For similar reasons, in the Google office I worked in you had the option to connect to a really intentionally crappy wifi that was simulating a 2G connection.
> I've been coding for decades already, but if I need to put something together in an unfamiliar language? I can just ask AI about any stupid noob mistake I make.
So you aren’t still learning foundational concepts or how to think about problems, you are using it as a translation tool. Very different, in my opinion.
It's not though. Processes can be supervised and crashes can just lead to "restart with good state" behavior. It's not that you don't try handling any errors at all, you just can be confident that anything you missed won't bring the system down.
And Elixir is strongly typed by most definitions. Perhaps you mean static?
You can be more confident. But remember that time an Ericsson switch crashed upon handling a message that it sends to adjacent switches every time it restarts? That crashed the whole network, and you could still do that in Erlang.
LiveView uploads are baked in, previews and all.

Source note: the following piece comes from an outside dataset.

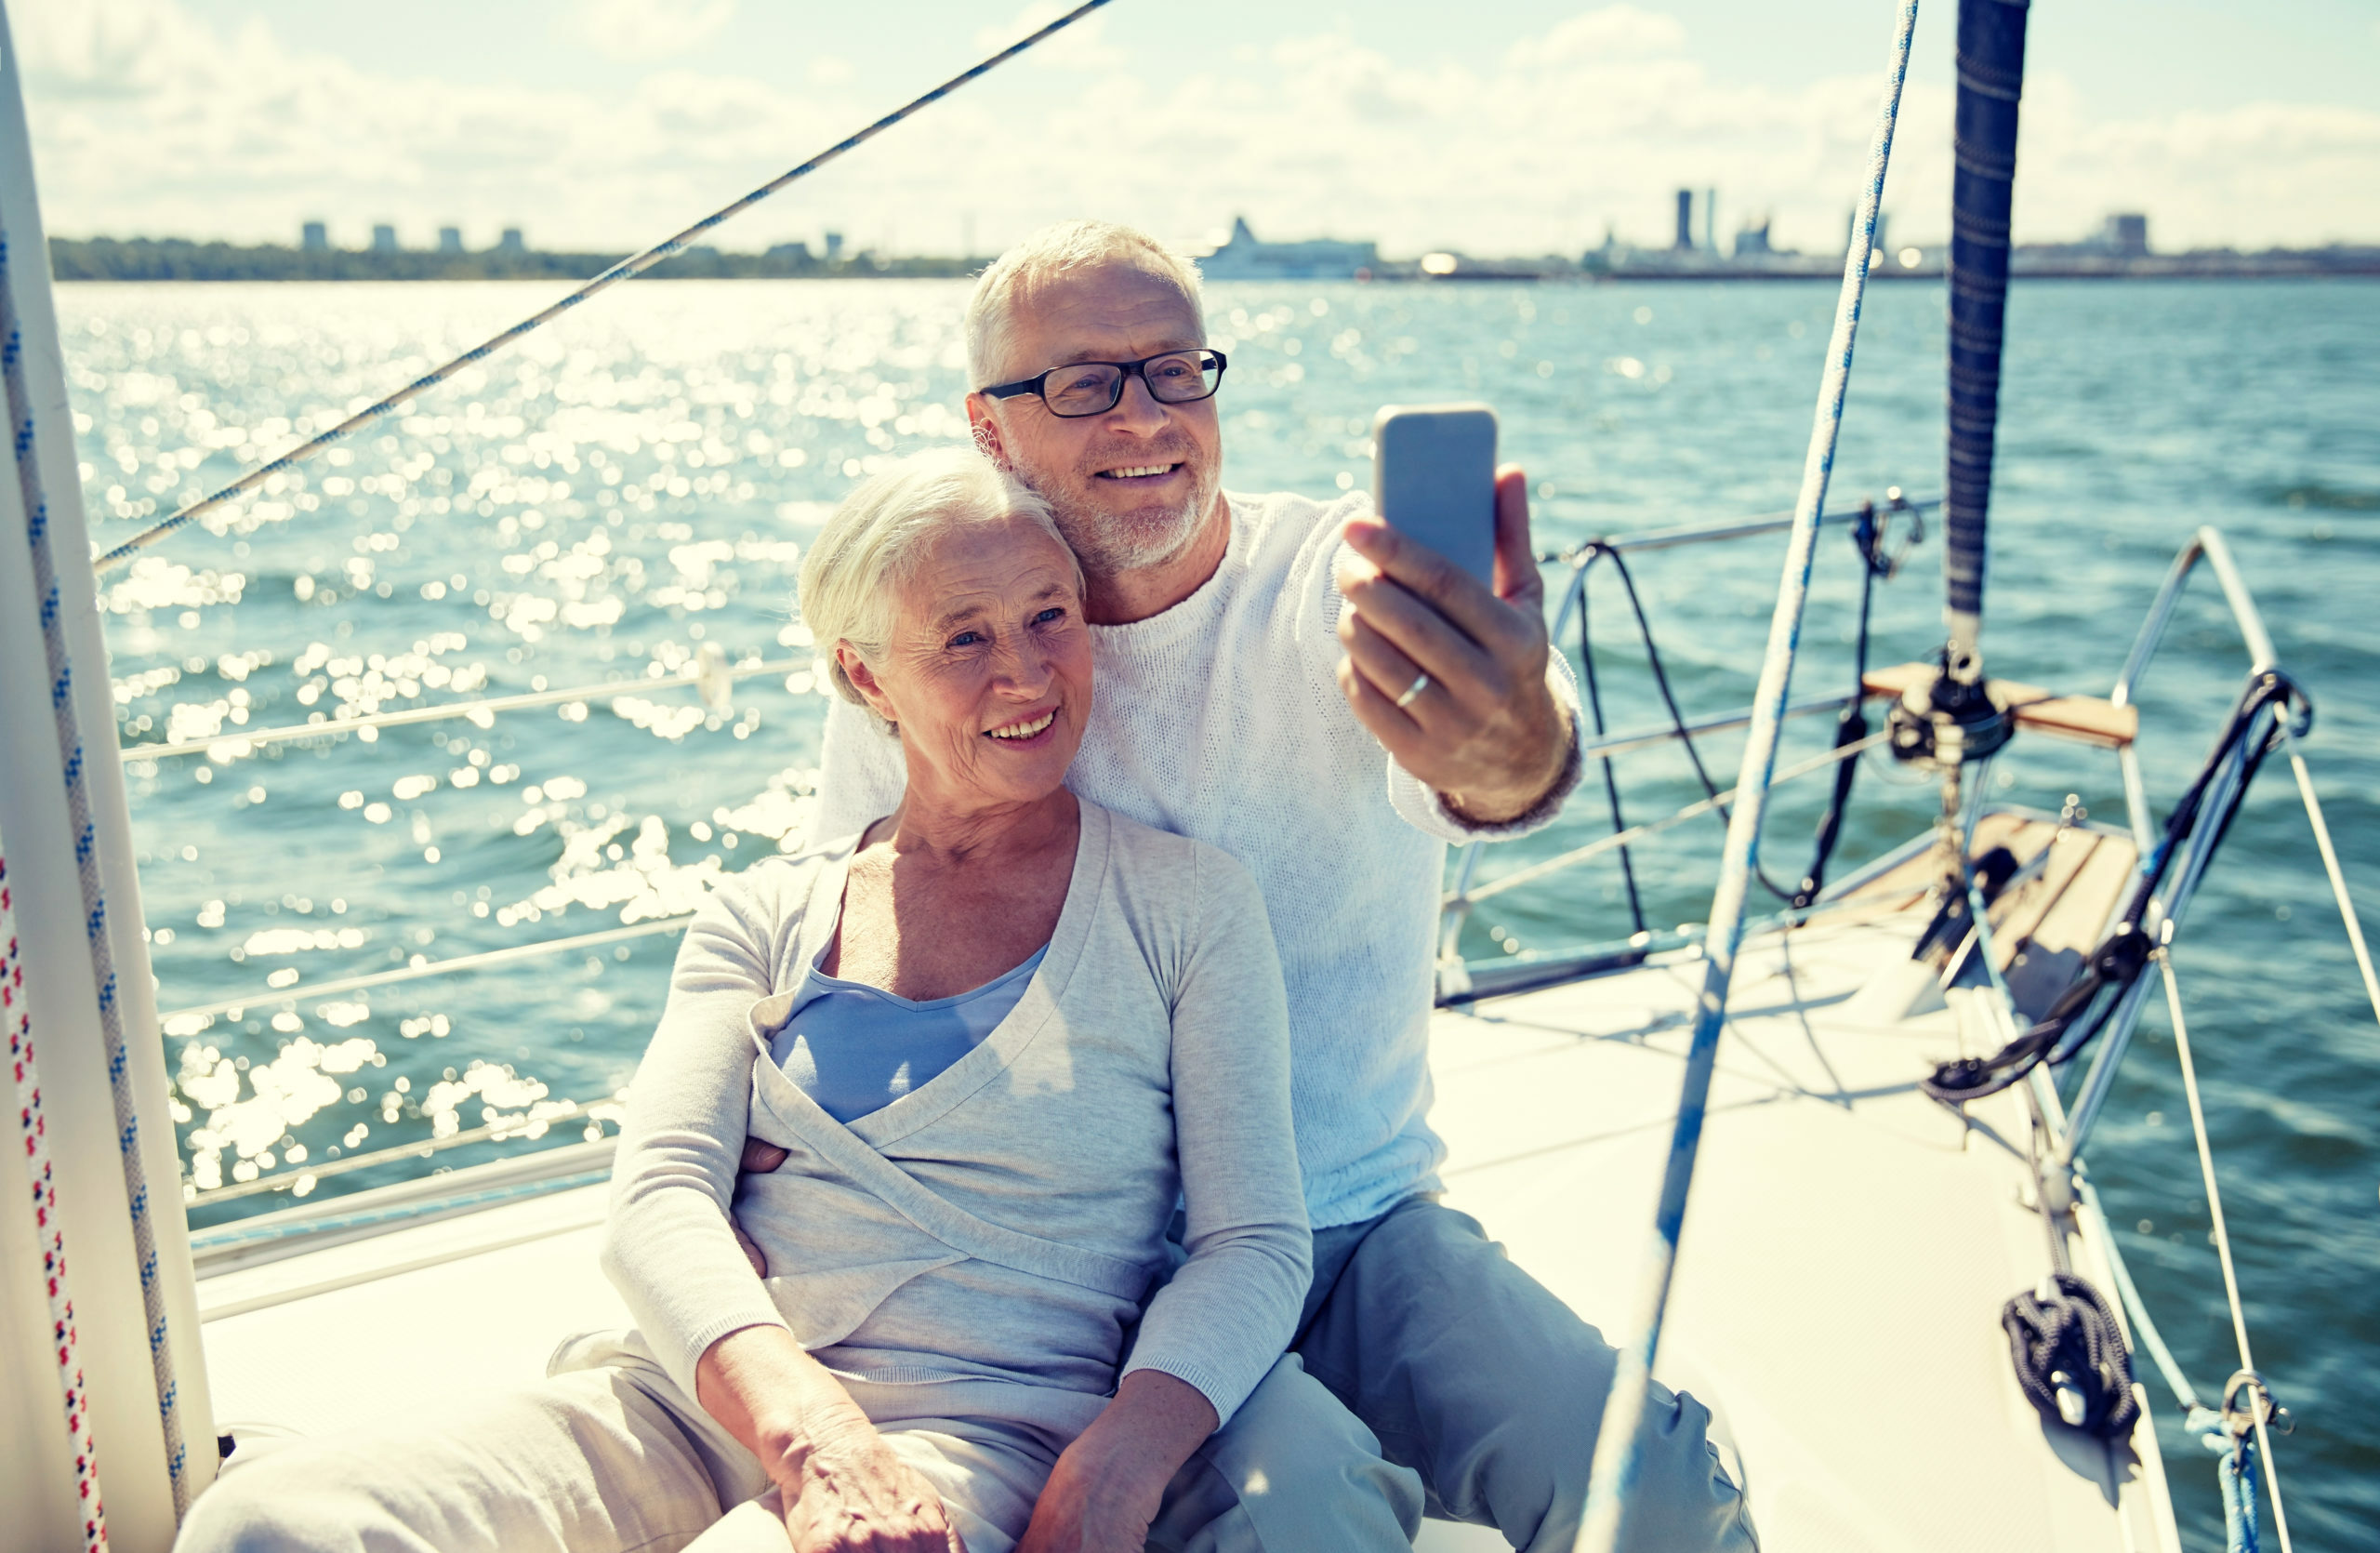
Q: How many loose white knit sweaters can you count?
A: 1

Everything else you list is included in the Flop library, if you want something off the shelf. In rails you are still including Kaminari or whatever other gems for all this too, so this is really no different.
That's so disappointing to hear. I have an intern who hadn't touched Elixir 4 weeks ago who is already making meaningful PRs. She's done the PragProg courses and leans a bit on Copilot/Claude, but she's proving how quickly one can get up to speed on the language and contribute. To hear that a major company couldn't bring resources up to speed, to me, shows a failure of the organization, not the language or ecosystem.